A broad cross-section of representatives from the medical community were on hand to deliver their perspectives on the ongoing emergency room crisis, including Carol Meyer, director of governmental affairs of Health Services for Los Angeles County.
“The County Health department is facing several hundred million dollar deficit next fiscal year. In three years, that cumulatively will exceed a million dollars. Therefore, any additional cuts to the public hospitals in Los Angeles County by the state or by the federal government will be devastating,” Meyer said.
“In general there are only 75 remaining emergency rooms in Los Angeles County for a population of over 10 million people. We have lost over 10 emergency rooms and in most cases, entire hospitals in the last five years alone,” Meyer observed. “This is due to many impacting factors, but the greatest factor is decreased revenues and increased health costs. However, when emergency rooms are overwhelmed, it doesn’t matter if you’re insured or uninsured when the waits are 5, 10 or 12 hours long. Everyone waits, whether you’re insured or uninsured.”
Meyer said that she recently experienced first hand the crowded conditions facing emergency rooms when her daughter severely broke her arm. “I took my daughter to the emergency room at 9 p.m. and I had an insurance card. We had to wait 7 hours because there was no an orthopedic surgeon available.”
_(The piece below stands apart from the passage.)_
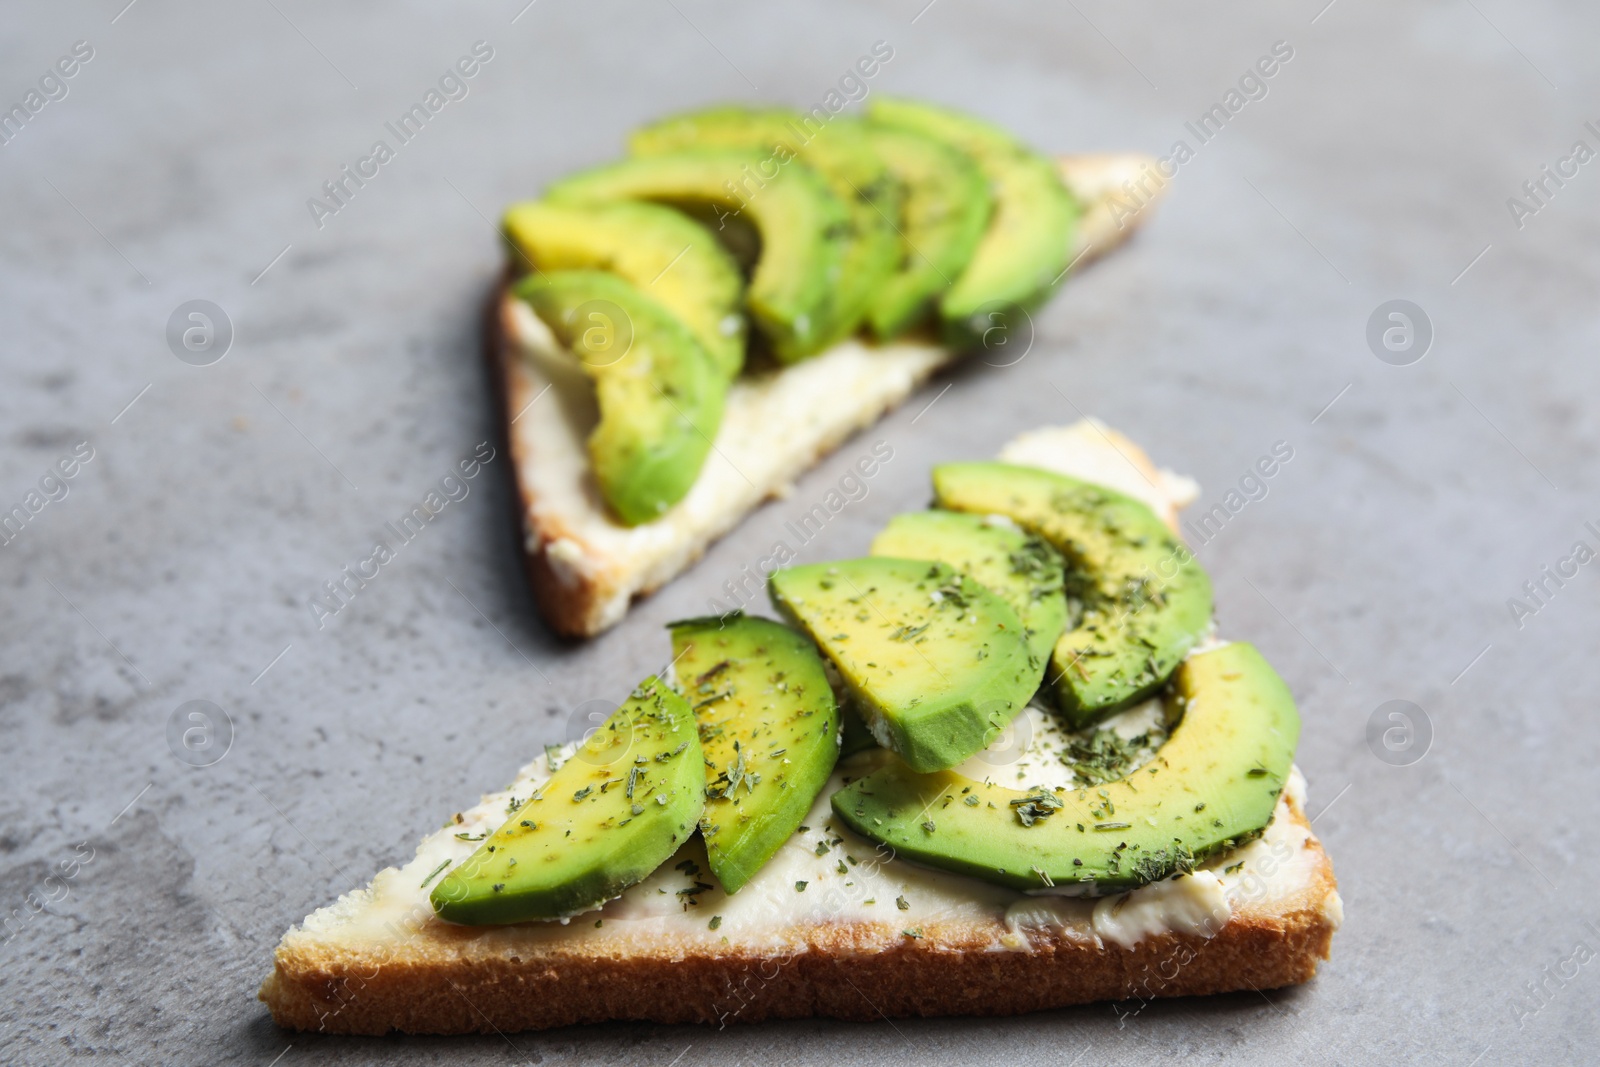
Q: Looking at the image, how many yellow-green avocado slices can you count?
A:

Meyer said that the solution to the problem is that every single resident in the United States must have health insurance. “It must be a right,” Meyer pointed out. Whether it’s Universal coverage or a combination of private and government insurance, everyone has to have health insurance, and I strongly believe that that’s the solution. Without the funding, hospitals will continue to close,” Meyer said.
Jim Lott, executive vice president of policy development and communication for the Hospital Association of Southern California, observed, “We have seen a dramatic decrease in bed capacity in Los Angeles County and a huge increase and demand–especially for those who don’t have health insurance coverage in South Los Angeles.
“We have less than one hospital bed per 1,000 residents in South Los Angeles compared to two beds per thousand in California and compared to 4.3 beds per thousand in the United States. When you marry that acute shortage against the lack of primary and chronic care management services in South Los Angeles, you’ve created a third world country in South Los Angeles,” Lott pointed out. “That’s tragic and that’s something that needs to be turned around.”
Lott recommended that the medical community urge Congress to provide infrastructure development grants for severely undeserved communities. “This is needed so that we can get primary, chronic and acute care services in these areas, and that’s got to happen now. The other recommendation is that the state of California has got to stop discriminating against hospitals in Southern California. They are paying the community hospitals in Southern California 17 and a half percent less than they are paying the hospitals in northern and central California for providing the same services.”